On April 3, Gov. Cuomo published a specific description, clarifying what he was recommending, just to make sure we all understood:
We are facing a hard and urgent truth in New York State right now. We need more ventilators, supplies and healthcare staff to get us through the “apex” of this pandemic. And we can’t get the supplies we need alone. No state can. That’s why I am calling for a national rolling deployment of resources to the areas of greatest need at the time it’s needed.
States will reach their individual apex at different times. New York will be first. So we need to deploy resources from around the country to New York right now. Once we are past the worst of our apex, we will move resources to the next place in need and repeat this process as this virus rolls across the country. Mutual aid will save lives.

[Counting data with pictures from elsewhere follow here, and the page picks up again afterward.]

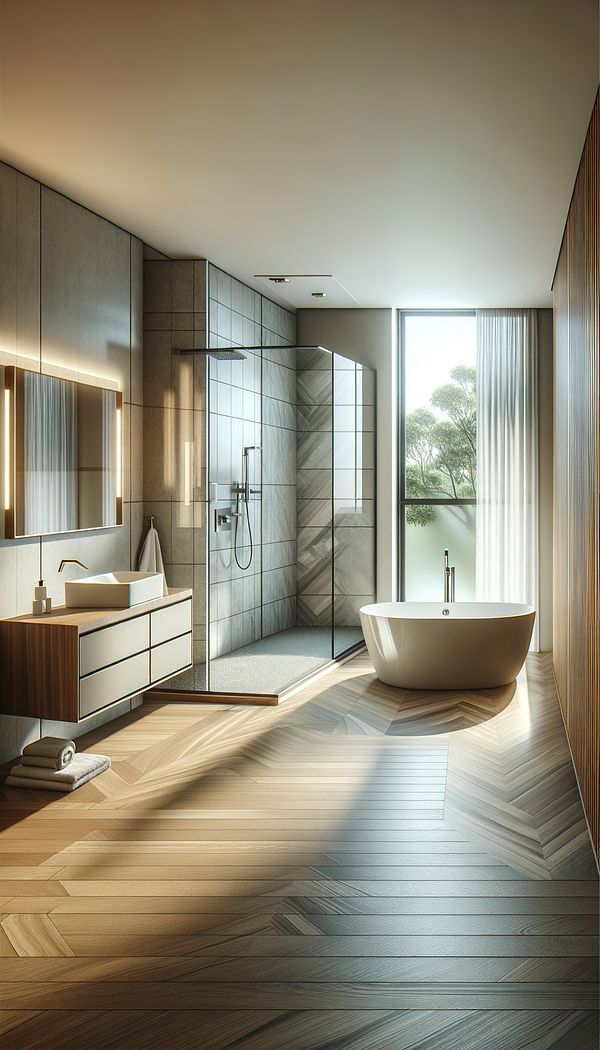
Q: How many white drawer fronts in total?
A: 4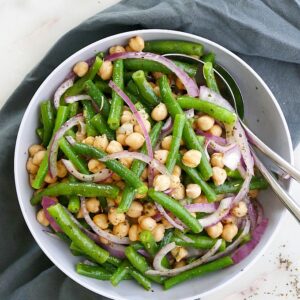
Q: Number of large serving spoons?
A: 2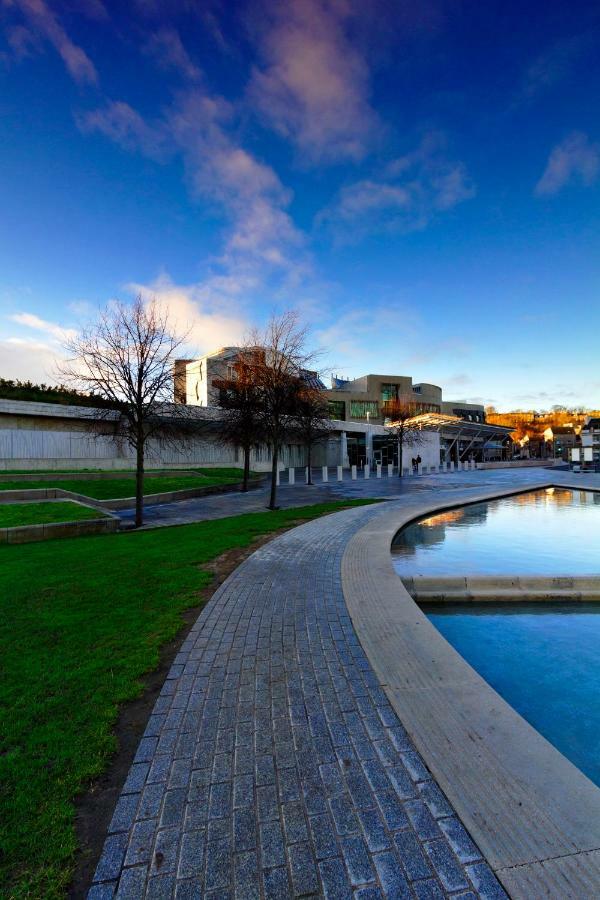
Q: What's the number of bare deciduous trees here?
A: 5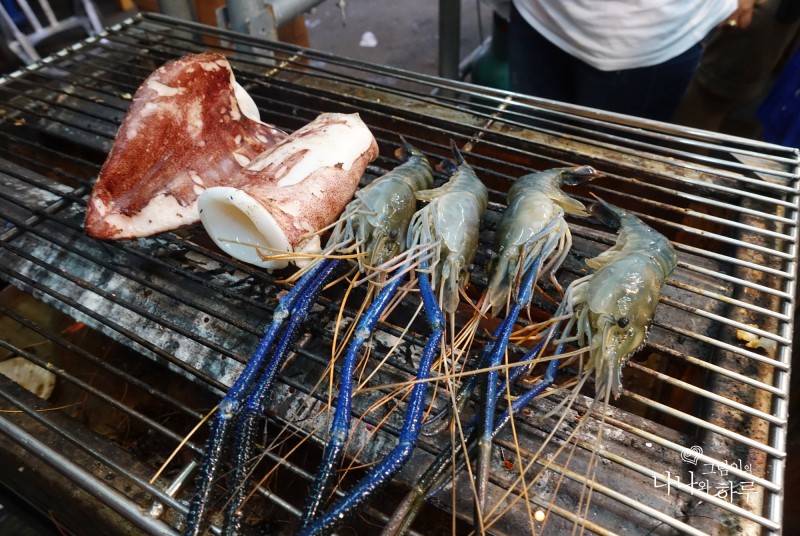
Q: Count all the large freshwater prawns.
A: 4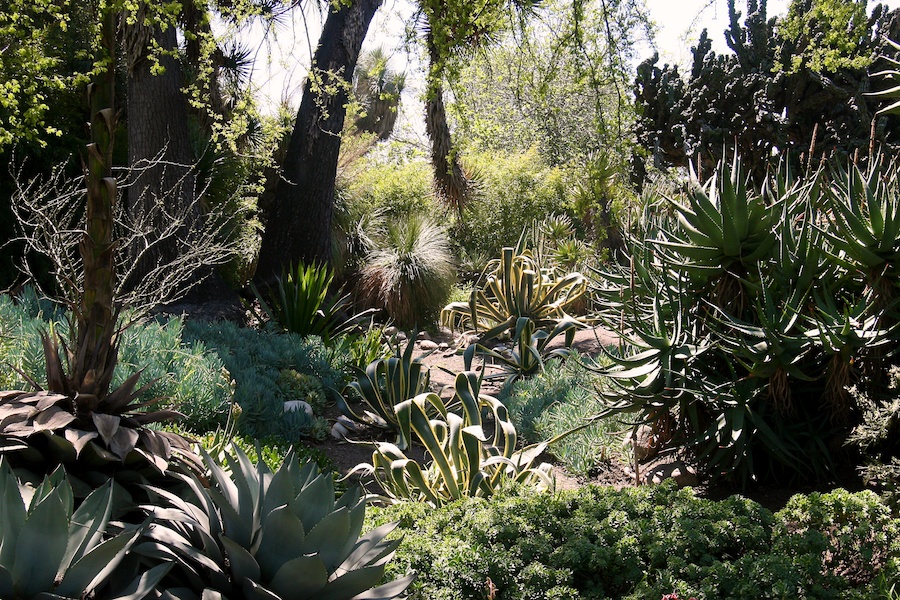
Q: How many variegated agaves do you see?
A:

New Yorkers will go wherever they need to go, to be of help. New Yorkers will go to the next place that needs them, and when the situation in that location has improved, they will move on to another, clearly willing to go wherever they are needed, for as long as they are needed.
To me, that is knowledge services/knowledge-sharing at its highest level. When we succeed with this, we’ll have the coronavirus COVID-19 on the run. We will also, not coincidentally, have learned how to apply knowledge services in our new, changed society, for society won’t be then as it has been in the past. We will need our own lessons learned and the governor’s framework for rolling deployment in this crisis might be just what we need for the future.